It’s been way too long since my last programming focused blog post, so let’s try to rectify this situation:
A couple months ago, Twitter made available their Streaming API. This provides developers with a very efficient way to tap into the public Twitter stream. All you need to do is open and maintain a single HTTP connection, passing in a few filter parameters. Twitter then keeps streaming matching tweets to you. You have the option of either sampling the entire public stream, or passing in a list of keywords and / or user ids to track. In this post I will focus on the latter, but the basic usage remains the same.
My interest was piqued when I came across the excellent TweetStream library, which makes it trivially easy to write a Ruby client application for the Twitter Streaming API. I decided to take this opportunity to play with some other technologies and write a simple web app that displays a subset of tweets, along the lines of cursebird or twistori.
The app I came up with is Twatcher, so go check it out to get an idea of what I’m talking about. It (admittedly very crudely) identifies funny tweets by looking for tweets that contain the word “lol”. It then renders matching tweets using a simple UI not unlike that of twitter.com itself, and visually highlights the word “lol” in each tweet for emphasis. Perhaps most importantly, the app uses AJAX to periodically (currently every 10 seconds) pull in new tweets.
In the remainder of this post, I will describe the architecture of Twatcher, along with the rationale behind it. I will also share some code snippets that should allow you to follow along and build your own Twitter filter app.
Given that the connection to the Twitter Streaming API has to happen in its own application (let’s call it our filter app), outside of the actual web app, we need a way for it to pass tweets to the web app. There are a couple of options here. Obviously we could store the tweets in a database like MySQL, and have the web app read them from there. But given the small schema (only tweets; we don’t care about users or any other relational data) and the ephemeral nature of the Twatcher app (at any given time we really only care about the N most recent tweets), this seems like overkill and leads to an unnecessarily write-heavy app. Instead, one of the various in-memory key/value stores seems like a much better fit. I first thought of memcached, but while it would be entirely possible to build this type of app on top of memcached, it’s not ideal. When a new tweet comes in from the Streaming API, we need to append it to our in-memory list of tweets. Memcached is a very low-level data store and only supports string values, so we would have to implement lists by serializing them as YAML, JSON, or binary Ruby objects. Either way would mean that instead of writing just the latest tweet, we would always have to re-write the entire list of tweets. Similarly, on the web app side, we would always have to read the entire list, even though we may only be interested in the 5 most recent tweets (say in our AJAX action). Combined, this would lead to a fair amount of overhead on both the networking as well as Ruby processing side.
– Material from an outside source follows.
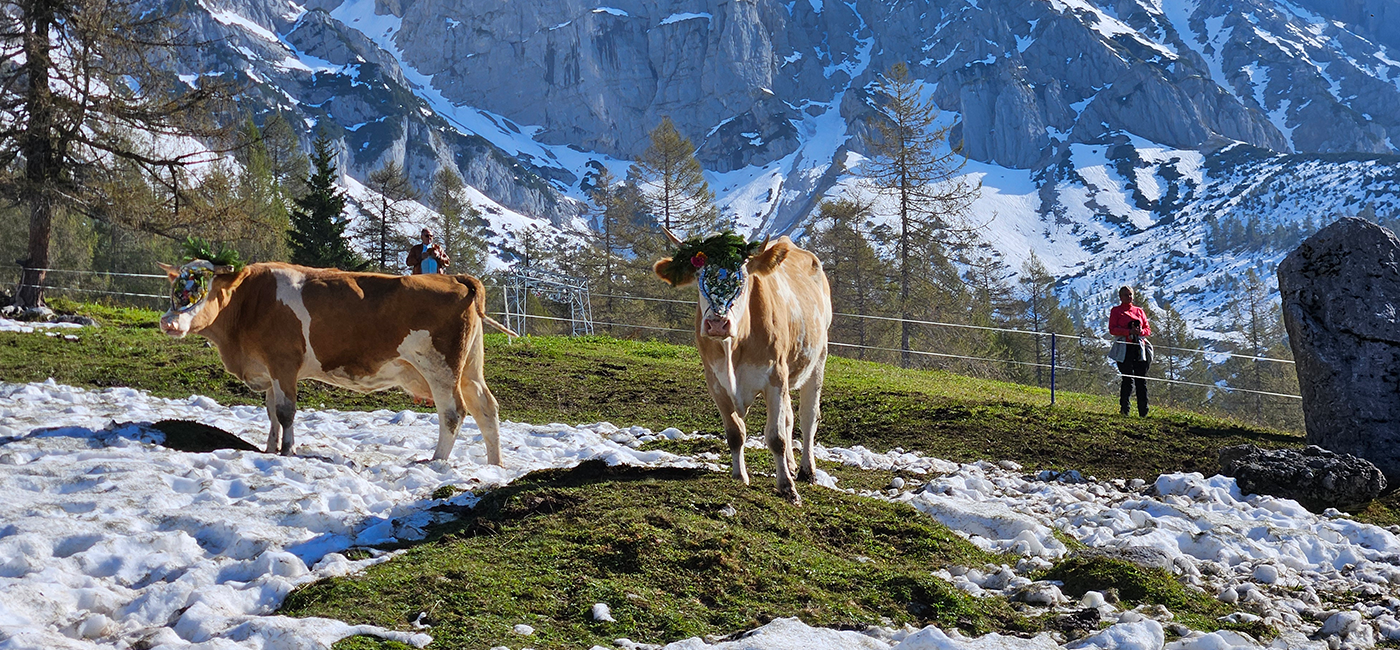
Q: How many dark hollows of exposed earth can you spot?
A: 1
Luckily, there’s another data store that is perfect for this type of app: Redis. On the most basic level it can be thought of as a key/value store like memcached, so it can act pretty much like a drop-in replacement for this. But it also has first class support for basic data structures, such as sets and lists. This means that instead of reading and writing entire lists of tweets, we can append a single tweet at a time, and we can efficiently retrieve the exact number of tweets that we need on the web app side (i.e. 20 for a full page view, and 5 for an AJAX request). Redis is stable, highly performant, and has a solid, extremely easy to use Ruby library. It also supports basic persistence, although we won’t need this for our app.
With the filter app and data store out of the way, that leaves the actual web app. Our requirements are very humble: We will only have two actions (one for the full page of tweets and one for AJAX updates), and perhaps a few more trivial actions in the future for things like help pages. Since we’re not using a relational database, we don’t need any sort of ORM layer. While we could use Ruby on Rails, this would mean shooting sparrows with cannons. For our purposes the Sinatra micro-framework seems like a much better fit.
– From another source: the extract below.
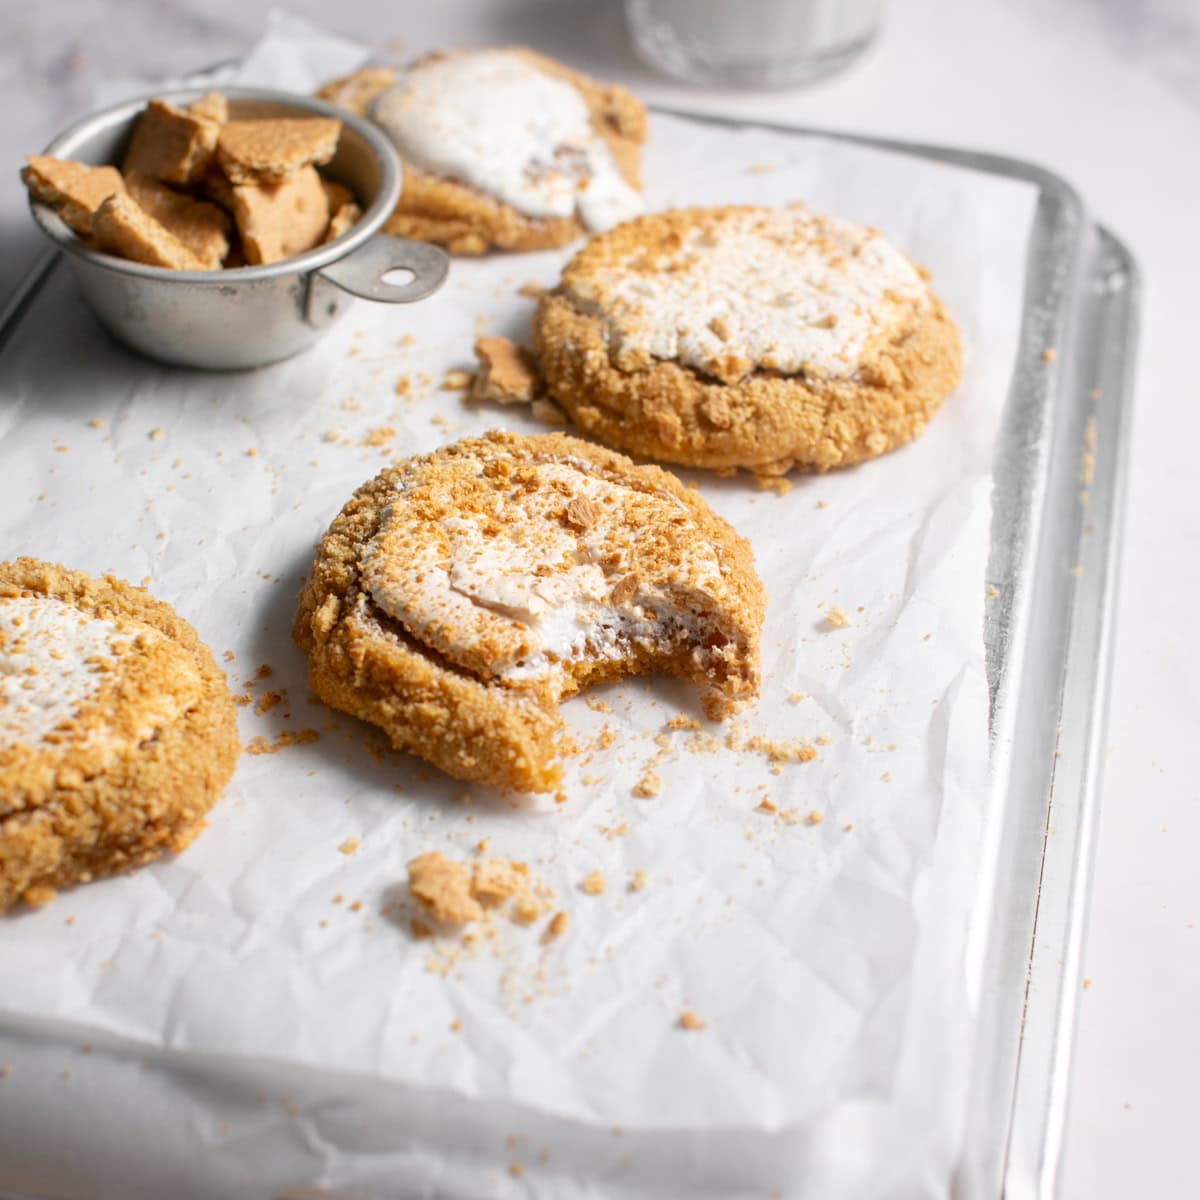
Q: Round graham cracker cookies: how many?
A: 4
I’m a big fan of HAML, so we’ll use this for our views. Of course there’s nothing HAML specific about our app, so you’re welcome to use ERB or your template language of choice instead.
I won’t go much into the deployment side of things, but twatcher.com relies on the usual suspects: Nginx (Apache would work fine as well), Passenger (you’re welcome to use Mongrel, Thin, etc.), Capistrano, and God (to start and monitor Redis and our filter app, though I may end up giving Bluepill a try). All of this runs very smoothly on a 256MB VPS slice on Webbynode (and I’m sure just as well on Slicehost or Linode). If necessary, we could easily scale up this app by bringing up additional Sinatra slices and adding HAProxy to the mix (or perhaps even just relying on DNS round robin).
Now that the architectural overview is done, let’s take a look at some of the code. This isn’t the complete code base that I’m using on the site, but it’s a fully functional subset and hopefully enough to demonstrate the overall approach and get you started. Alternatively, you can grab the code from the twatcher-lite Github repository. I will eventually make the complete project (which includes configuration options, RSpec specs, etc.) available on Github as well.
But first a couple of prerequisites: We need to install a bunch of gems. For a production app, I would typically unpack these into the
vendor directory, but for now let’s just install them system-wide:
You also need to install and start Redis. It’s easy enough, but beyond the scope of this blog post. Simply follow these instructions (I highly recommend the entire Redis article series by the way), but make sure to use the latest Redis release from the official website (currently 1.02) rather than the 1.0 version mentioned in the article.
This is the standalone filter app that mainly relies on the TweetStream library to retrieve tweets and then pushes them to Redis. In our final app we would want to use the Daemons library to run this app as a proper daemon, but for now you should be able to simply run it directly from the command line. Note that it relies on two additional files below. Simply place all of these into the same folder.
Make sure to set USERNAME and PASSWORD to your actual Twitter credentials. A word of caution: Apparently Twitter only allows a single Streaming API connection for standard accounts, and they will disconnect or blacklist you if you attempt to start multiple connections. I’m using a dedicated Twitter account for production, and my regular Twitter account during development. The actual version of this file that I’m using reads the (environment specific) credentials from a YAML file, but I didn’t want to distract from the core functionality for the purpose of this tutorial.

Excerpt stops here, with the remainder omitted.